# TASK TO CARRY OUT
Set down every record below exactly as written, but leave out the pictures.

# Saved entries
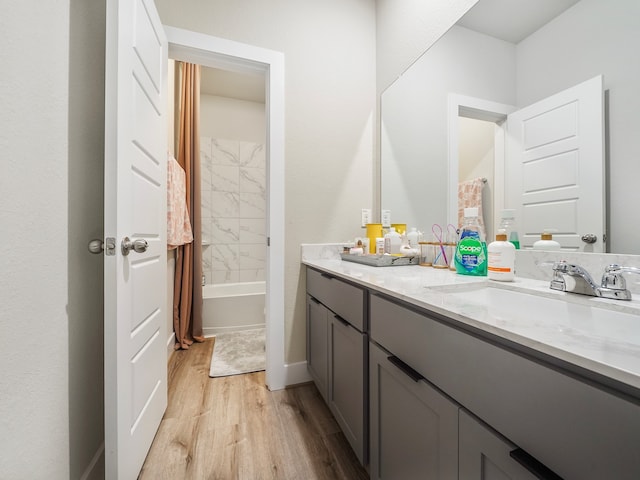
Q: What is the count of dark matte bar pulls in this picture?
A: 5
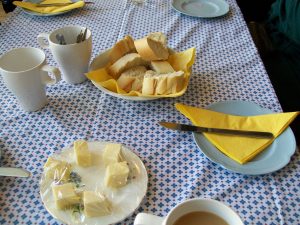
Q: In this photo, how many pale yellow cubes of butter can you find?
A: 6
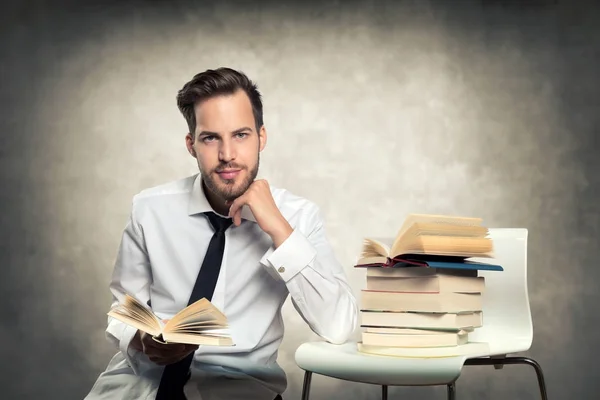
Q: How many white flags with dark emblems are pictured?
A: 0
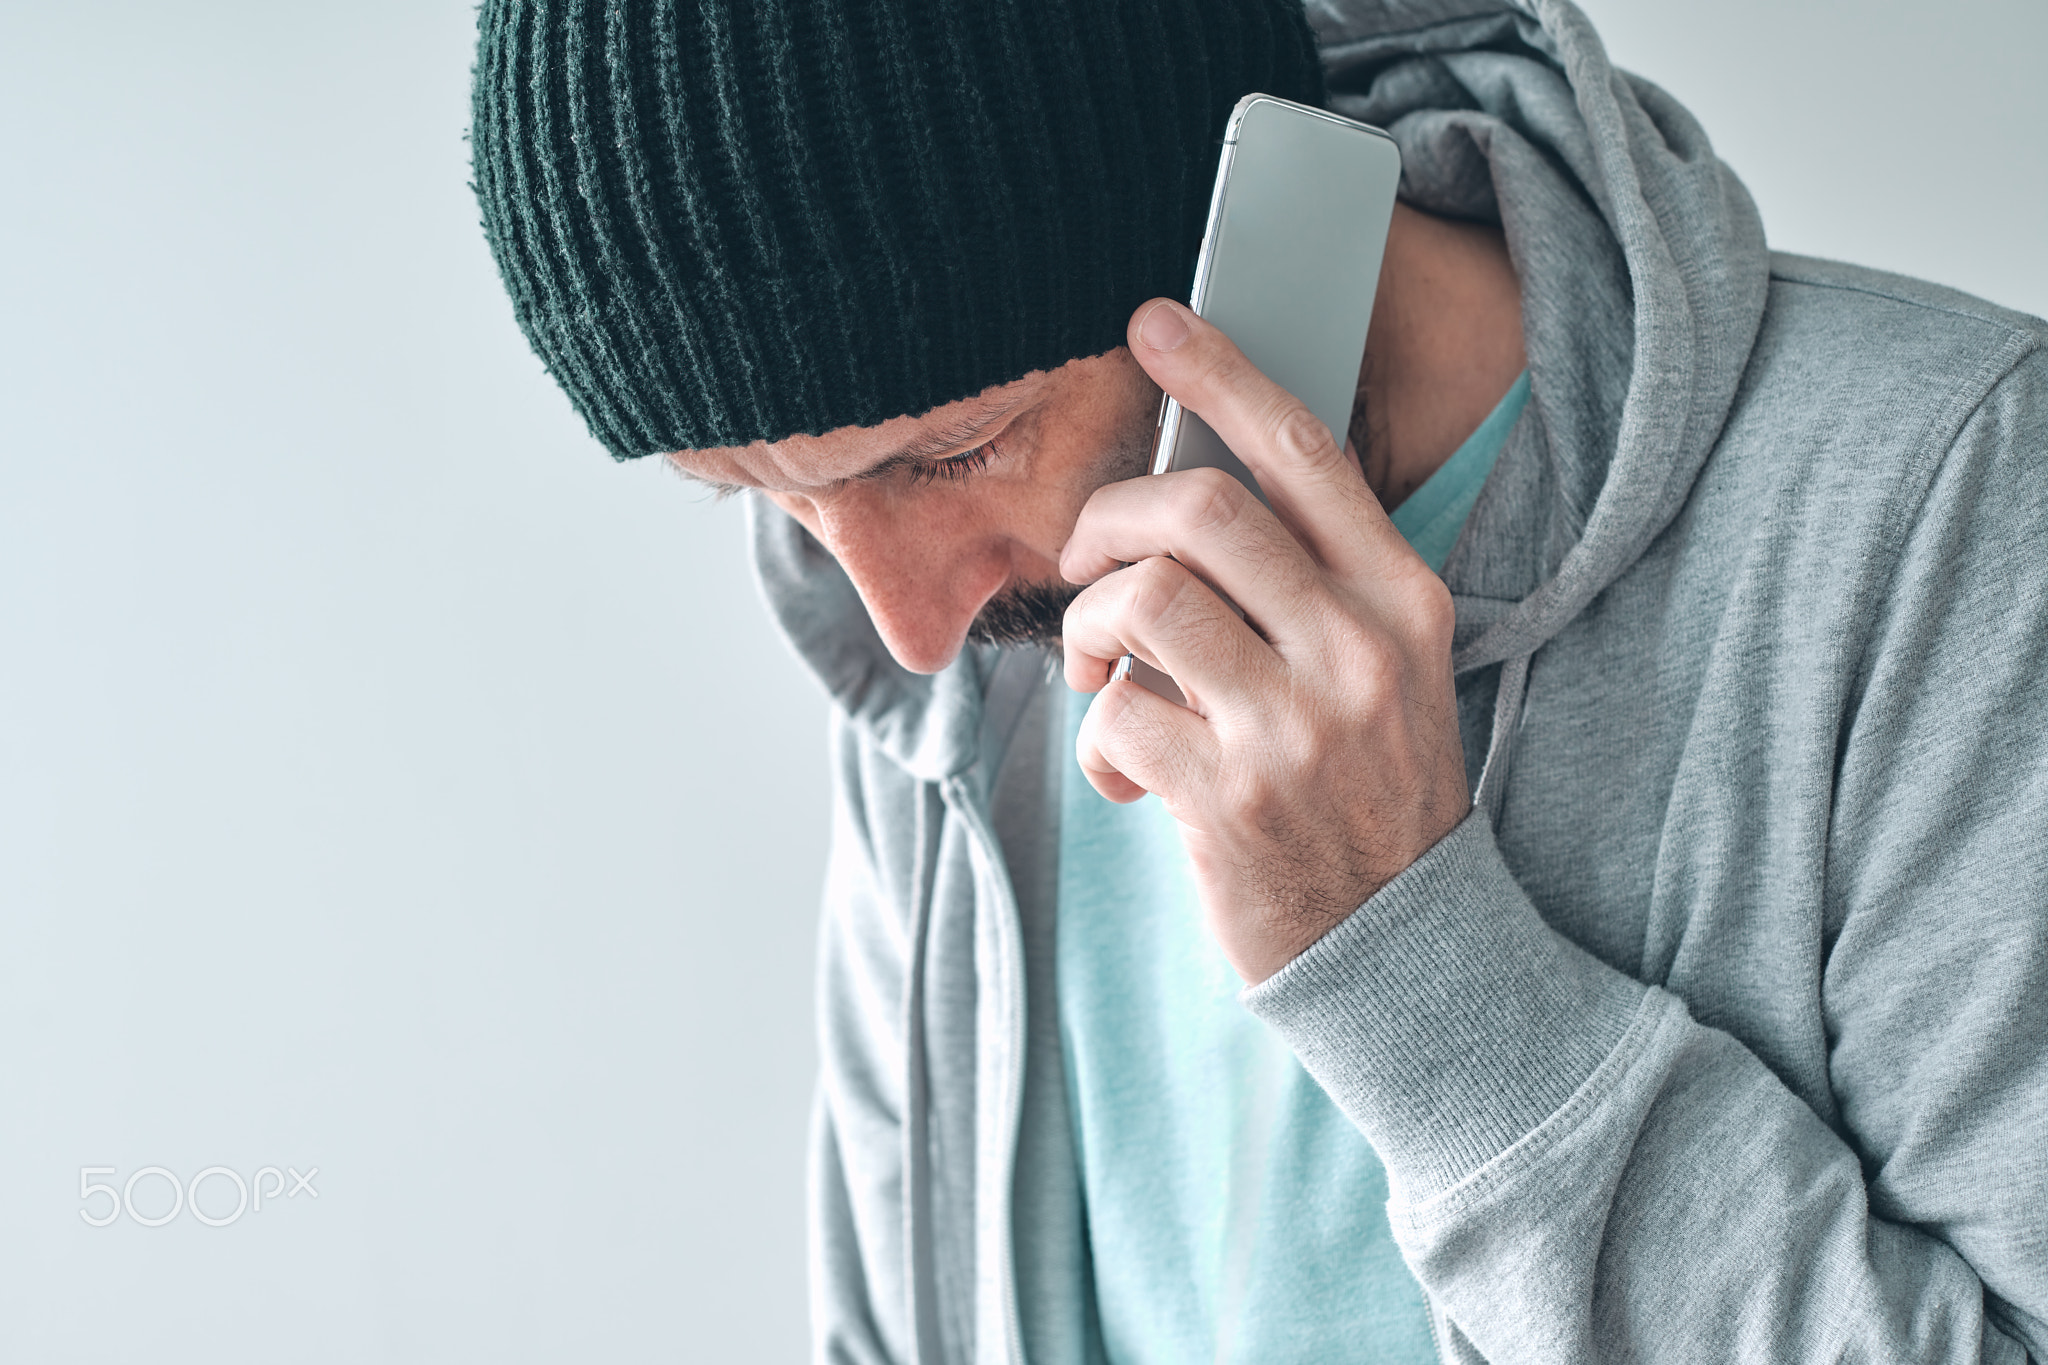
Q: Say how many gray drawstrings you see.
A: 2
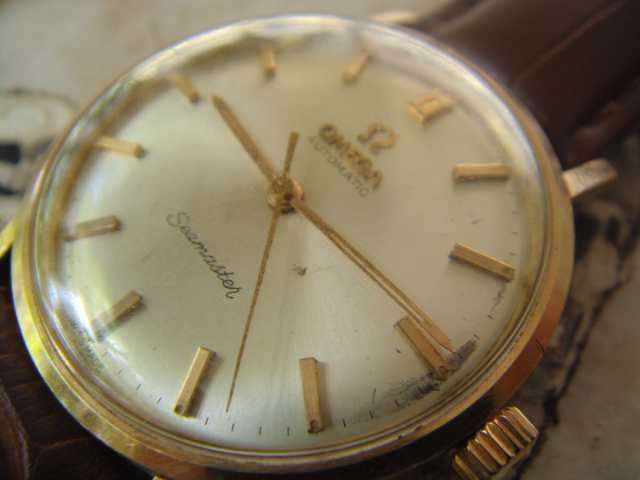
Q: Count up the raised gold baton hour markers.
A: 12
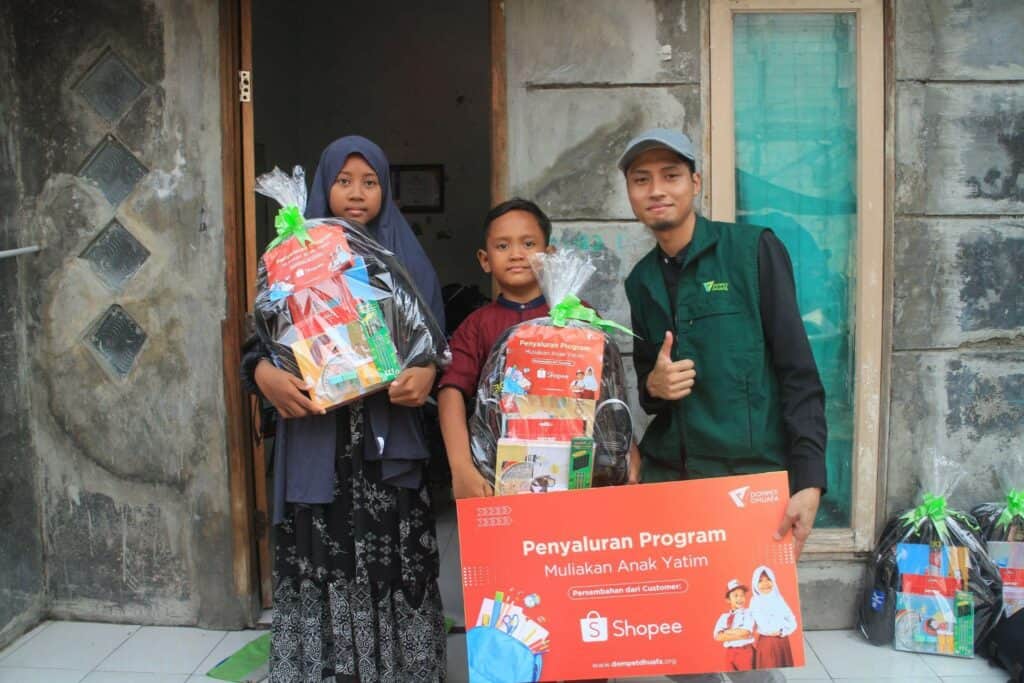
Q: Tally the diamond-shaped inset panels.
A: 4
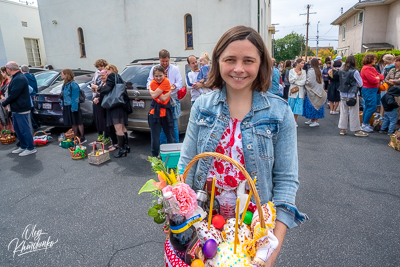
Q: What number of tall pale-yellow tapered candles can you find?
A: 3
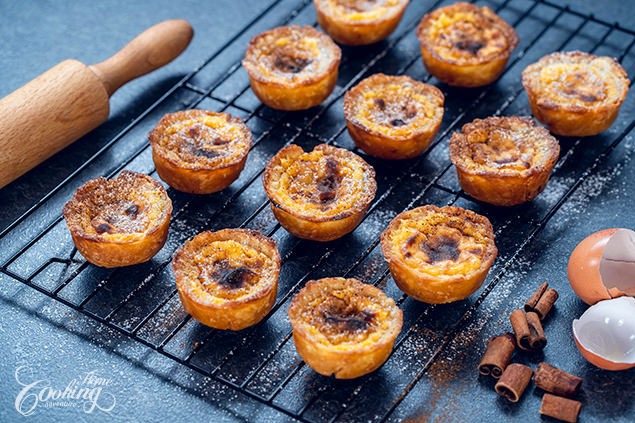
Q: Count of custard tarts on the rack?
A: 12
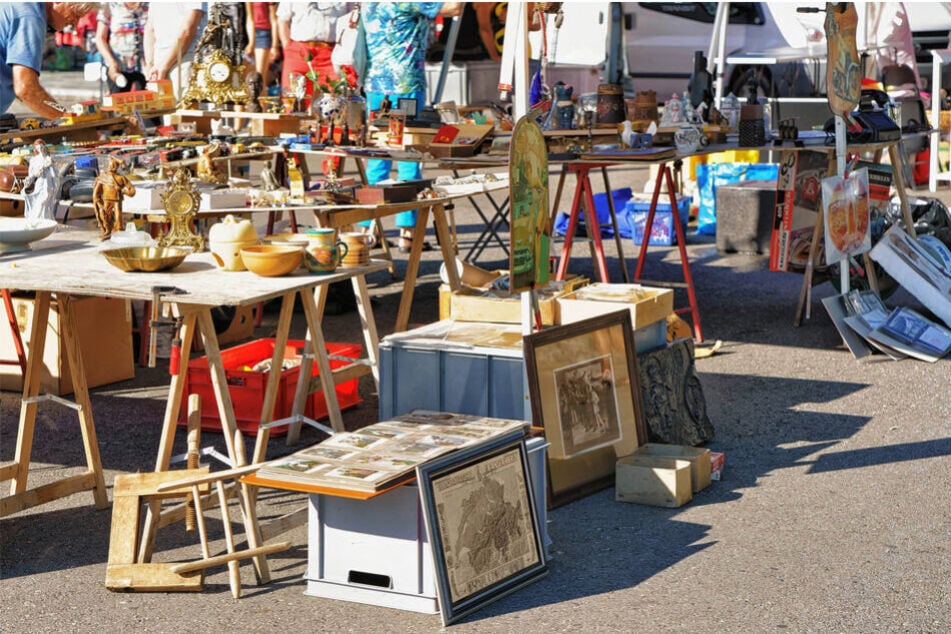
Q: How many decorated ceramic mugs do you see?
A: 2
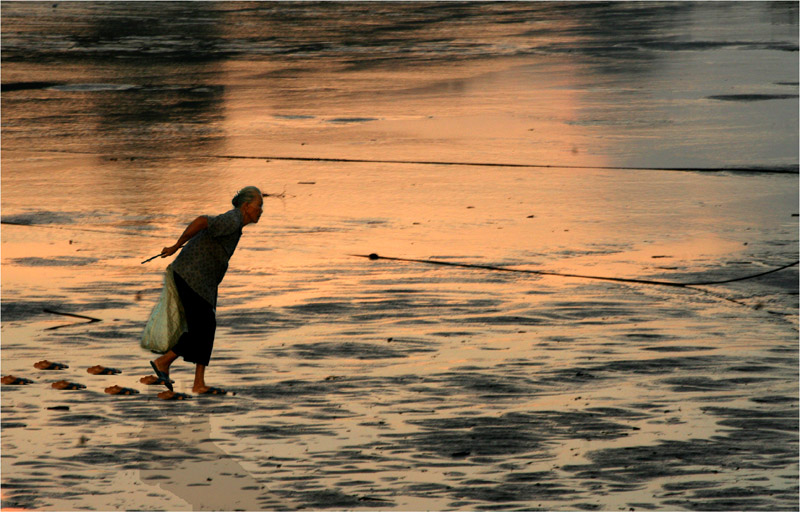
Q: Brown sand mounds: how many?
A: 7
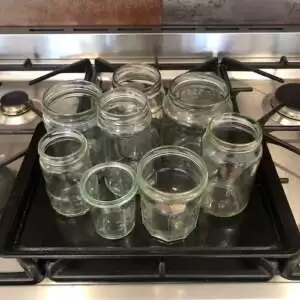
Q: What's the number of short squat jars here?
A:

# ANSWER TO THIS EXERCISE
Q: What is the count of dark matte bar pulls in this picture?
A: 5
Q: In this photo, how many pale yellow cubes of butter can you find?
A: 6
Q: How many white flags with dark emblems are pictured?
A: 0
Q: Say how many gray drawstrings you see.
A: 2
Q: Count up the raised gold baton hour markers.
A: 12
Q: Tally the diamond-shaped inset panels.
A: 4
Q: What number of tall pale-yellow tapered candles can you find?
A: 3
Q: Count of custard tarts on the rack?
A: 12
Q: How many decorated ceramic mugs do you see?
A: 2
Q: Brown sand mounds: how many?
A: 7
Q: What's the number of short squat jars here?
A:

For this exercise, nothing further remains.